ただ、次にギっさん達が問題を持って来たら俺は許さない。

次は確実に敵に回る。それとこれとは別だって事を覚えておけよ。」

「ああ。わかった。本当にすまない。」

 

ギっさんは重く受け止めたようにして謝罪の言葉を述べた。

 

なんかギっさん謝ってばかりだな。

あ!――

 

「そうそう、この勇気ある向かってきたバカの手当てをついでによろしく。

このまま死んだんじゃリーシャが危険を顧みずに止めた意味がなくなる。」

「感謝する。」

 

ギっさんは短い感謝の言葉を発して近くの兵士達へと倒れている兵士の治療を指示した。

 

まぁ、ギっさんも巻き込まれたようなもので、根はいい奴なんだろうしな。

 

「隼人。
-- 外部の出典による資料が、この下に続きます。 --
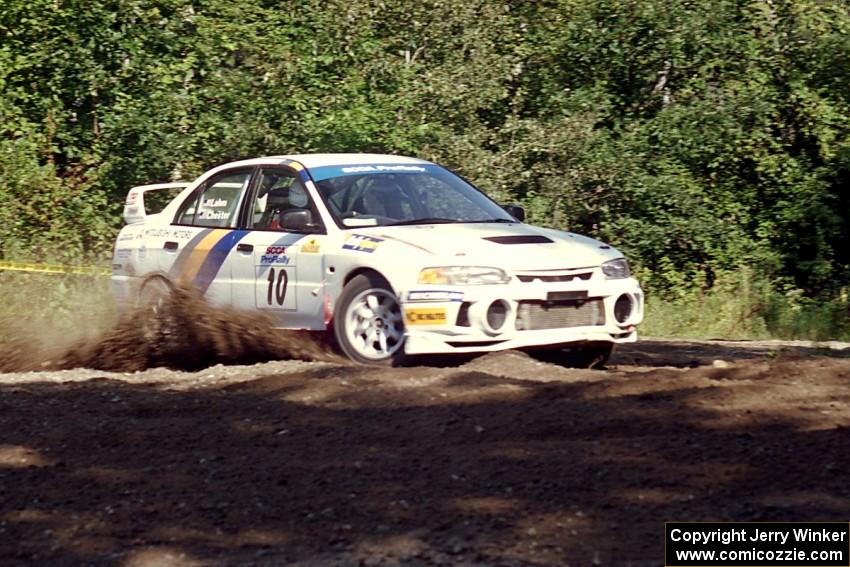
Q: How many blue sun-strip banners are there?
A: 1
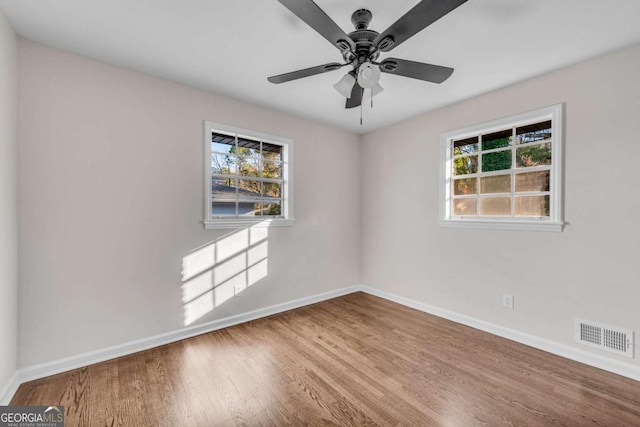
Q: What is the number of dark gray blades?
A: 5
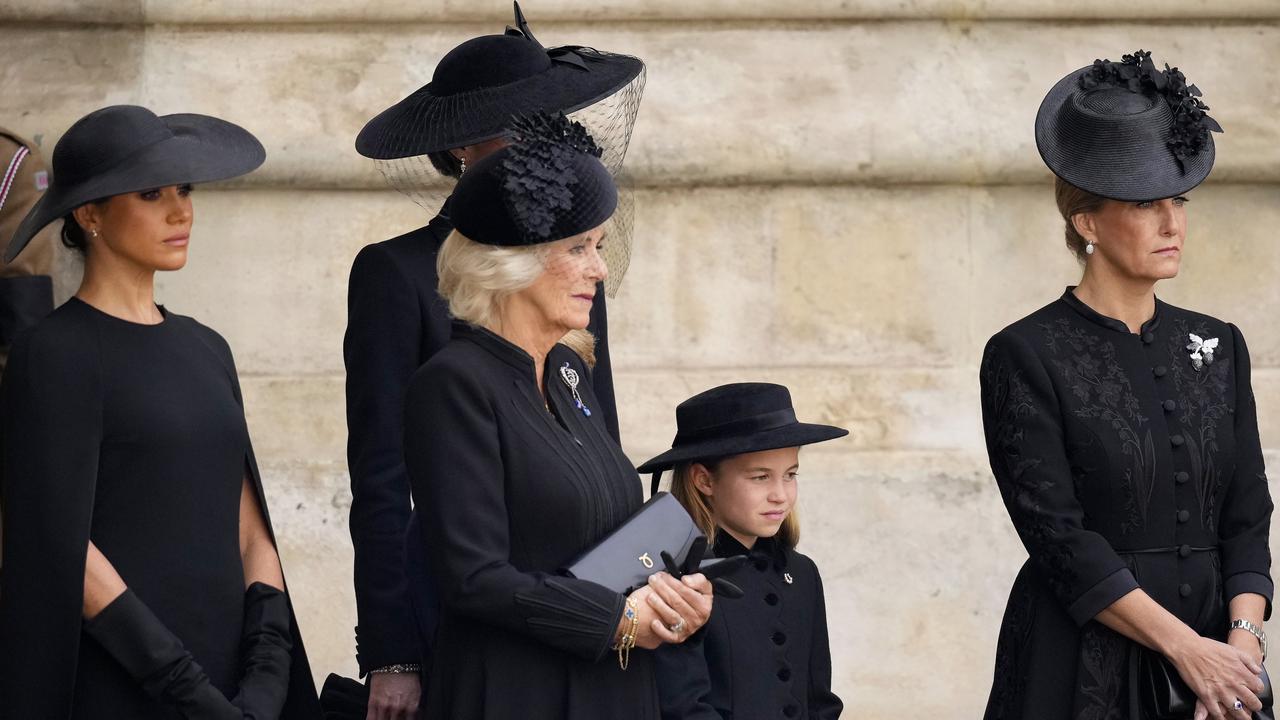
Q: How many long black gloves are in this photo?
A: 2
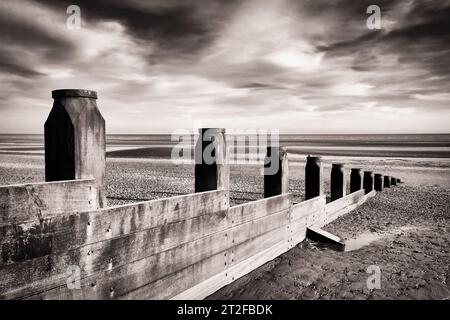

今日はゆっくり休むといい。

明日にでもシャールと一緒にお前の今後について話し合いたい。」

「ありがたい申し出なんだが、それは断らせてもらう。

俺は明日も仕事なんだ。だから今からでも帰るつもりだ。」

 

ギっさんが何かをしてくれようとしているのは理解できるが、ハッキリとした言葉で辞退させてもらった。

それにもう終わった問題だ。早く帰って村の奴らを安心させたい。